# **WARP: Workload Nature Adaptive Replacement Policy**

Balaji S Final Year (U.G) Dept. of CSE, SVCE, Sriperumbudur, Tamilnadu, India Gautham Shankar R
Final Year (U.G)
Dept. of CSE, SVCE,
Sriperumbudur, Tamilnadu,
India

Arvind Krishna P
Final Year (U.G)
Dept. of CSE, SVCE,
Sriperumbudur, Tamilnadu,
India

### **ABSTRACT**

In the present universal scenario where the dependence on heterogeneous multi-core processors is tremendous, dealing with algorithms focusing on coherence between shared caches is imperative.

WARP redesigns the replacement policy in the last level cache. In this policy, the shared (clean) lines and the private exclusive line are given the first two priorities dynamically followed by private modified and shared lines. By this method a set of victims are presented over which any replacement policy can be chosen to select a viable victim.

Implementing the same, a significant performance improvement is observed with the last level shared cache. This performance improvement was solely from the policy implemented on the last level cache and not from any other parameters.

### **General Terms**

Computer Architecture, High Performance Computing.

# **Keywords**

Last level, Shared cache, Replacement algorithm, Set dueling.

# 1. INTRODUCTION

In the current world where real time applications dominate the world of computing, these applications are predominantly multithreaded in nature. A multi-core architecture plays a major role in the performance of these applications. A good replacement policy focuses on reducing the miss-rate thereby improving its overall performance.

# 1.1 Need for sharing aware algorithm

In an environment where a shared level cache is used, contention for memory from more than one core occurs by which frequent eviction of lines takes place. Care must be taken such that a line evicted might not be used immediately by another core in the next clock cycle. This can be achieved by taking the sharing nature into consideration by which lines which are shared by cores can be kept longer than the lines which are private to a particular core.

All the existing protocols focuses on the multi-programmed workloads where sharing of data is at its minimal.

The following changes are to be considered,

- Take sharing between the threads of the cores into consideration before choosing a line for eviction and
- For certain workloads, private lines may be used predominantly over shared lines, where the concept of set dueling is used.

### 2. BACKGROUND

# 2.1 Set Dueling

Set dueling (Moinuddin K. Qureshi et al, 2008) is a policy in which, two contradicting policies are made to compete against each other, by exclusively assigning each policy to a certain number of sets and depending upon the number of misses encountered in these sets, a winner is selected at run time and it is followed in the rest of the sets.

### 2.2 MESI Protocol:

The MESI protocol is a cache coherency protocol which basically supports the write-back cache.
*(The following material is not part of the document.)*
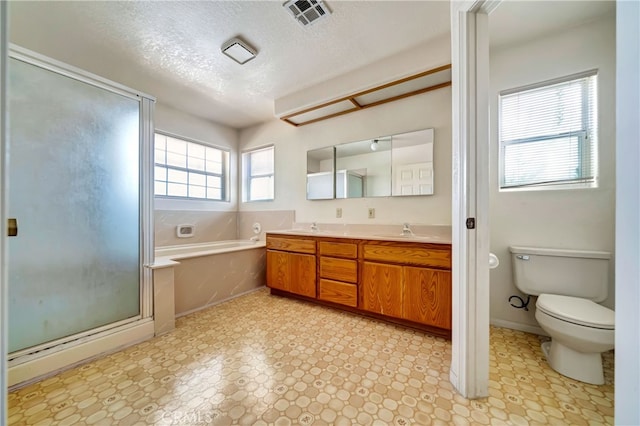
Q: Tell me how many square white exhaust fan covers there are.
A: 1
M stands for Modified, E for Exclusive, and S for Shared and I for Invalid.

Therefore, there are three types of lines namely Invalid, Shared and Private. The Shared line can be further classified into Clean and Dirty. The Private line can be subdivided into Exclusive and Modified.

#### 2.2.1 Modified

The data present in the cache is different from the main memory value. This value is termed dirty and is invalid till the cache writes the data to the main memory.

#### 2.2.2 Exclusive

Writing the valid data onto the main memory replacing the dirty block that was present there changes the line to Exclusive. In this case, the cache line is present in the current cache and it is clean, i.e. it's the same as the data in the main memory. It may be changed to Modified if a new data is written to it.

# 2.2.3 Shared

When an Exclusive line gets a read request, it may be changed to Shared. It indicates that this cache line may be present in other caches as well and is clean.

#### 2.2.4 Invalid

A line can be changed to Invalid at any time. It indicates that this line is unused (invalid).

# 2.3 PARSEC Benchmarks

The Princeton Application Repository for Shared-Memory Computers (C.Bienia et al, 2008) is a benchmark suite composed of multithreaded programs. Figure 1 shows the amount of lines which are reused and out of which what fraction of them are shared and private. It is evident that, in normal replacement policies, if sharing is taken into consideration and eviction of lines are done based on the priority, then improvement in the performance is viable but not at its zenith. Hence the notion of both private and shared are considered so as to attain the maximum performance possible. This may happen as a result of the cache lines with a near reuse being retained by the LLC in

contrast to others with a distant reuse, when the replacement policy adapts to the sharing nature of the workload.

### 3. MOTIVATION

WARP's motivation factor arises from that of CSHARP (Biswabandan Panda and Shankar Balachandran, 2012), namely the sharing and coherence nature of the cache lines. Although CSHARP has been built on the concepts of sharing, not all workloads perform better always, when evicting a shared line over a private line. For a given set of cache lines the reuse nature of the shared blocks are generally more compared to that of the private lines but at times giving priority the other way round may give an additional improvement in the performance.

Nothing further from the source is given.